Legal Question in Family Law in New Jersey
Question regarding joint-custody and child activities
My ex-husband and I have joint custody of our 8 year old daughter;however, I am classified as the custodial parent. My ex-husband refuses to allow my daughter to participate in extra-curricular activities that happen to fall on his days with our daughter. He is telling me that should I register her, then he expects me to switch our schedule so that the days she has an activity become ''my days'' and he will take her on days of unplanned activities. I have already changed the schedule in the past to accomodate him and feel it isn't fair to keep rearranging her life because of his schedule. Our daughter wants to play soccer, but the schedules aren't created until after all the children have been registered. There is no way for me to plan every activity on my scheduled days with her. Does he have legal ground to prevent her from participating in activities I register her for if some of those activities fall on his days?
3 Answers from Attorneys
Re: childrens' activities
I have seen judges go both ways. Some feel that the extra-curricular activities are more important and require both parents to get them to all activities; others say that it is up to the parent to decide what activities the child will attend when the child is with that parent. Quite frankly, I believe the first answer above is the better one; however, you never know what a judge will do. If you feel strongly about it, you should file a Motion to ask the Court to enforce the extra-curricular schedule. Keep in mind that this advice is based purely on the little bit of information that you have given to me. There certainly may be other factors that would change my opinion. Further, no one can rely on advice from an attorney who has not been retained. Since it appears that you have not retained an attorney, you may want to contact a Family Law attorney (either me or someone else) to discuss your matter in more detail. Only then will you be able to rely on the advice. If you call me, [856-546-8010] mention Law Guru and your first one hour consultation will be free. Good luck! Rob Gleaner
Re: Question regarding joint-custody and child activities
The general rule applied by most judges is that the custodial parent can make scheduling decisions concerning the child's activities, and that the non-custodial parent must assist in taking the child to and from such activities if they occur on a visitation day. The basis behind that is that both parents have the responsibility to transport children, just as they would if they were still married. Further, that the child should not be made to suffer by virtue of the divorce. Oftentimes, non custodial parents balk at this in that they feel that they should have unencumbered time -- play time. However, it is not the parent's feelings that count, but rather what is in the child's best interests. I suggest that you consult with an experienced matrimonial/family law attorney in your area to establish a workable plan to ensure that your daughter's schedule is in her best interests.
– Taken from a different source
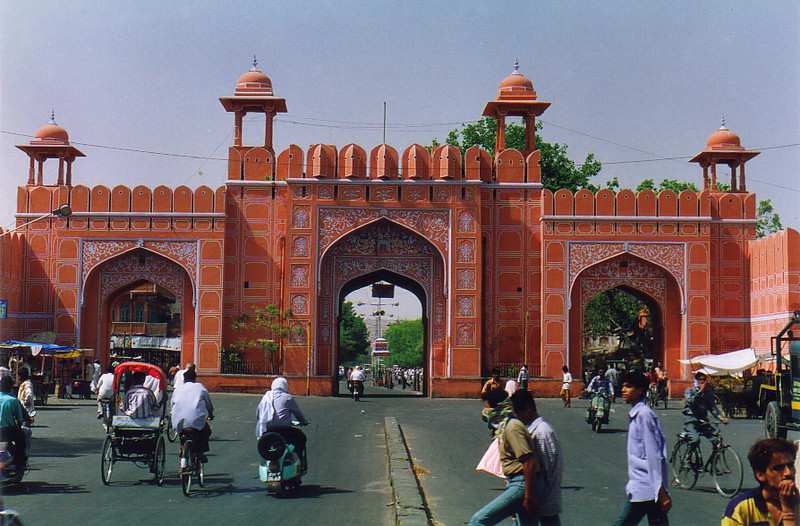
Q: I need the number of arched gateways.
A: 3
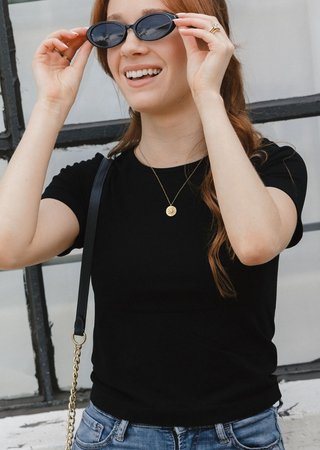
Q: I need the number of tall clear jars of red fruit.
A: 0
Re: Question regarding joint-custody and child activities
I found your question phrased in an interesting manner. I have reviewed my colleagues' responses and do not generally disagree with them. However, the general focus in these situations should be one of flexibility, on both sides. Regardless of what the law says or does not say, I could sympathize with a non-custodial parent who balks at losing his time with the child on his visitation days because the custodial parent scheduled activities on the non-custodial parent's visitation days. Have you tried to explain the situation to the soccer team or league? When you signed your daughter up, did you explain which days she might not be available, and simply request that her practices be on the non-visitation days? In other words, I would have an easier time seeing your side of it if there was some indication from you that you had tried to anticipate and reasonably accomodate your ex's situation. Obviously, your ex feels that you are using the extracurriculars as a "ploy" to deprive him of visitation time. Did you sit down and discuss the soccer scheduling with your ex prior to enrolling your child? Another solution would simply be to agree that your husband could have extra, informal visitation time with the child (i.e. maybe an extra day or half-day, whatever) to compensate for the time lost for the soccer practices.
The clincher is your last sentence, in which the scenario changes from a dispute over one activity--soccer--to multiple activities.
I would suggest you sit down with your daughter and tell her as follows: "Honey, I know you like soccer, but daddy wants to see you on the days you get to visit him. Daddy feels like the soccer practices take away from the time he gets to spend with you. I agree that having you spend as much time as possible with daddy is more important than playing soccer. Why don't we tell your daddy that you would like to play soccer on those days, but that you love him, so you will let him decide whether he wants to take you to soccer or whether you should do something else with him."
On the other hand, this is probably a fantasy on my part--if you could deal with it that way, you probably wouldn't have gotten divorced in the first place, right?